Work instruction: In the entries below, the word "many" appears on some lines. Copy each of those lines.
Start of Material for this task
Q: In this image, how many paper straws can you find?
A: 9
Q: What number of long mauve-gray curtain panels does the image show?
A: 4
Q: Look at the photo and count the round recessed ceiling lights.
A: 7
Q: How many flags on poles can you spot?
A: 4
End of Material for this task
Start of Material for this task
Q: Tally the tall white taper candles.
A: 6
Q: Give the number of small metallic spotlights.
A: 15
End of Material for this task
Result:
Q: In this image, how many paper straws can you find?
Q: How many flags on poles can you spot?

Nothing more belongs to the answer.